Haas filed a special appearance. August 8, 1969, these lawyer-defendants amended plaintiff's petition by adding Kickapoo Tavern and Northwest Sportsmen's Club, Inc., d/b/a Kickapoo Tavern as party defendants. All those defendants filed motions to dismiss. Haas' motion was sustained on the ground the petition did not allege Haas was a permittee or licensee as required by § 123.95. The amended petition was dismissed because the cause of action was barred by the limitation statute.

Plaintiff then commenced this legal malpractice action against these lawyer-defendants praying for $250,000 in damages. Following a non-jury trial the court filed extensive findings of fact and conclusions of law and held against plaintiff, who appeals. We reverse and remand for new trial.

Summarized, the following issues are presented for our review: 1) Did trial court err in holding plaintiff failed to prove her original action would have been successful absent defendants' negligence? 2) Did trial court err in finding there was no evidence *109 of the amount of support plaintiff lost by reason of her husband's death? 3) Did trial court err in holding defendants not negligent in failing to file suit under the "old" dram shop statute, § 129.2, The Code, 1966? 4) Did trial court err in holding defendants were not negligent in failing to properly assess plaintiff's damages in the dram shop action?

I. At close of plaintiff's evidence and at close of all evidence defendants entered motions to dismiss or for a directed verdict. Three months after trial, without reference to these motions, trial court proceeded to file "Findings of Fact, Conclusions of Law and Judgment Entry." Upon a careful study of this instrument, the motions, and the record, we are persuaded trial court did not rule on a motion for directed verdict, but rather determined the whole controversy on its merits. See Batliner v. Sallee, 254 Iowa 561, 564, 118 N.W.2d 552, 554 (1962). Its findings of fact have the effect of a special verdict and are equivalent to a jury verdict. Frantz v. Knights of Columbus, 205 N.W.2d 705, 708 (Iowa 1973). If supported by substantial evidence and justified as a matter of law, the judgment will not be disturbed on appeal. Rule 344(f)(1), Rules of Civil Procedure.

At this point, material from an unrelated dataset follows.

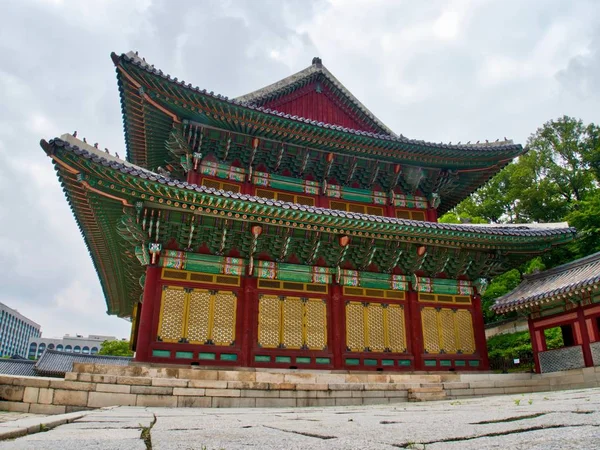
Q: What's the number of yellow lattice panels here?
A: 12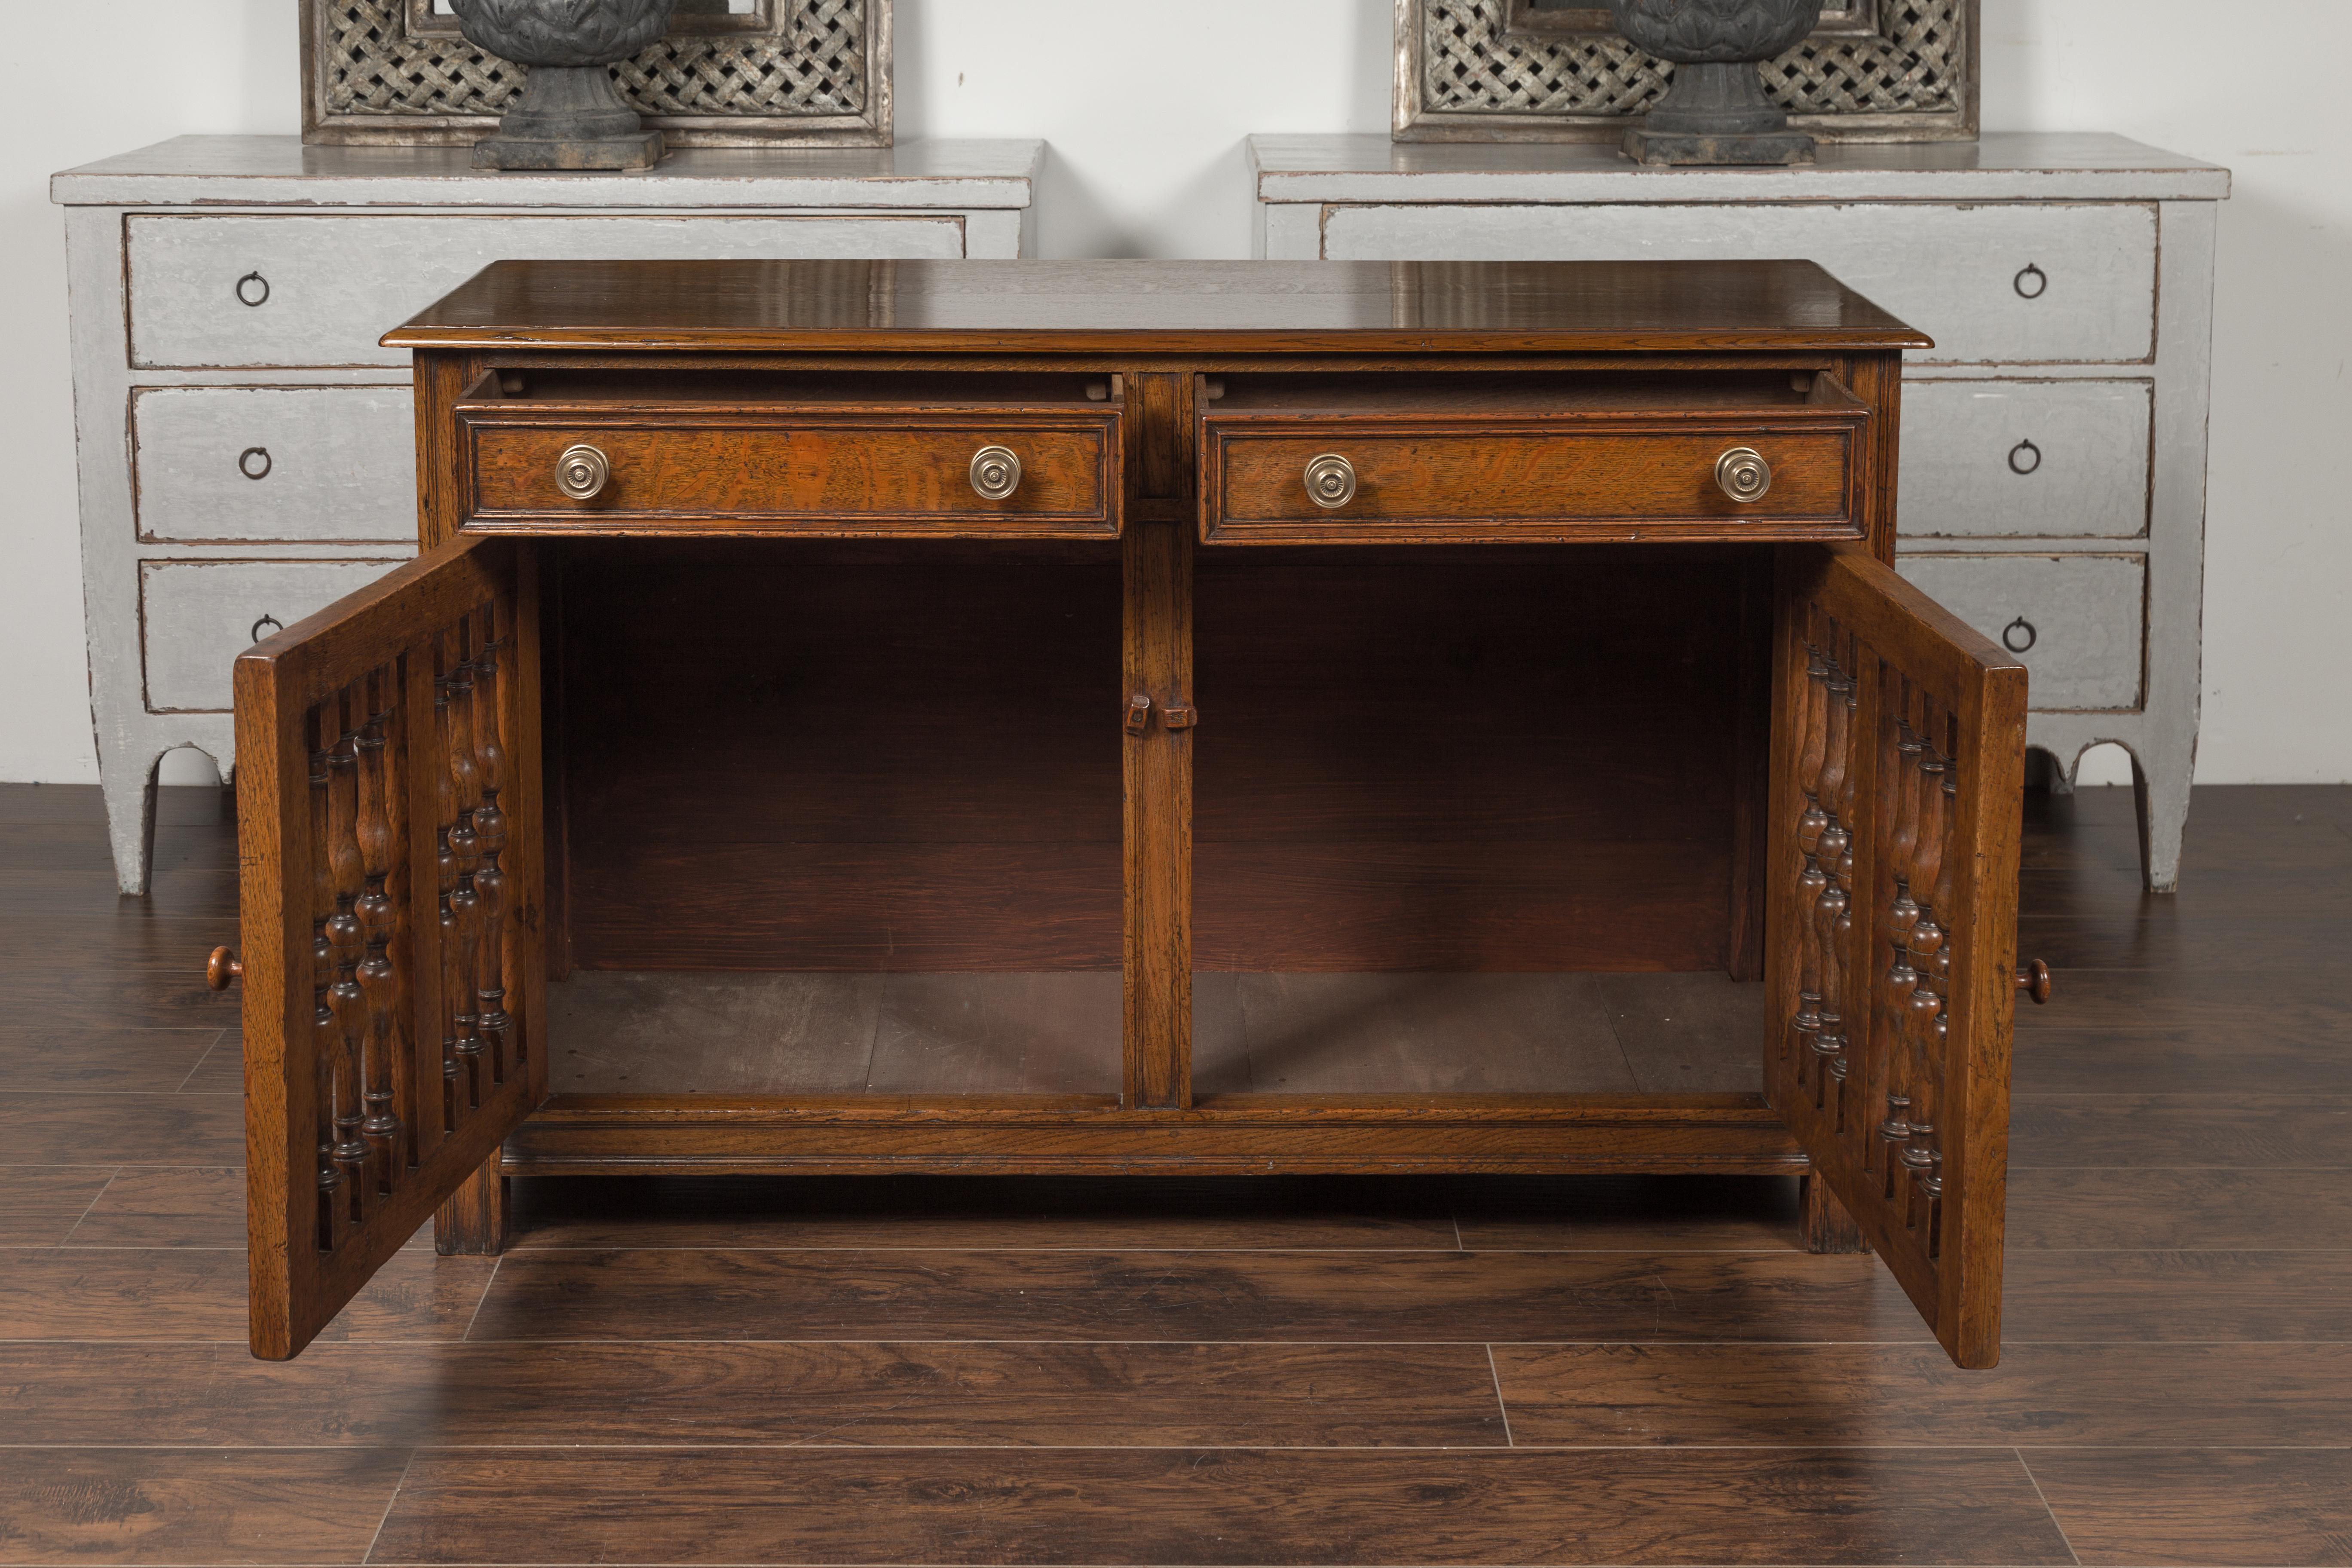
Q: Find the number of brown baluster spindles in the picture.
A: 12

II. Plaintiff asserts trial court erred in holding she had not sustained her burden of proving her dram shop action would have been successful absent defendants' alleged negligence.

This plaintiff does not challenge the prevailing case law holding a client who seeks to recover against his or her lawyer in a malpractice action based upon negligent handling of a lawsuit for money damages must not only prove negligence but must also prove that, absent the lawyer's negligence, the underlying suit would have been successful. 7 Am.Jur.2d, Attorneys at Law § 190, pp. 157-58, and citations; Annot., 45 A.L.R.2d 5, 10, 19, and citations; Coggin, Attorney Negligence * * * A Suit Within a Suit, 60 W.Va.L.Rev. 225 (1958). Although no Iowa decision has directly held that rule to be the law of this jurisdiction, it finds support in Getchell & M. Lumber & M. Co. v. Employers' L. Assur. Corp., 117 Iowa 180, 90 N.W. 616 (1902).

In holding plaintiff failed to establish a viable underlying dram shop case under the provisions of § 123.95, The Code, 1966, trial court relied on her omission to prove "the Kickapoo Tavern, whatever its correct corporate name may be, was or was not a licensee or permittee."

It is true only licensees and permittees are liable under § 123.95, The Code, 1966, which relevantly provided:

"Every * * * wife * * * who shall be injured in * * * means of support * * * resulting from the intoxication of any * * * person, shall have a right of action * * * against any licensee or permittee who shall sell or give any beer or intoxicating liquor to any such person while he is intoxicated, or serve any such person to a point where such person is intoxicated for all damages actually sustained."

Plaintiff's petition in the case sub judice alleged Kickapoo Tavern was owned and operated by Northwest Sportsmen's Club, Inc. (which defendants admitted) and that corporation was licensee and permittee of Kickapoo Tavern (which was denied).

But plaintiff also alleged she relied on the legal competency of defendants in employing them "to represent her interests for the purpose of recovering whatever amount she was entitled to recover from whomever was responsible to her under the statutes of the State of Iowa," which was admitted in the answer, as were the allegations plaintiff thereafter assumed they were "diligently proceeding to negotiate a settlement with the various parties concerned, the identities of which Plaintiff left in the hands of the defendants to ascertain." Defendants' answer further admitted defendant Doyle was present on or about November 1, 1967 when plaintiff's statement was taken by attorneys representing Northwest Sportsmen's Club, Inc.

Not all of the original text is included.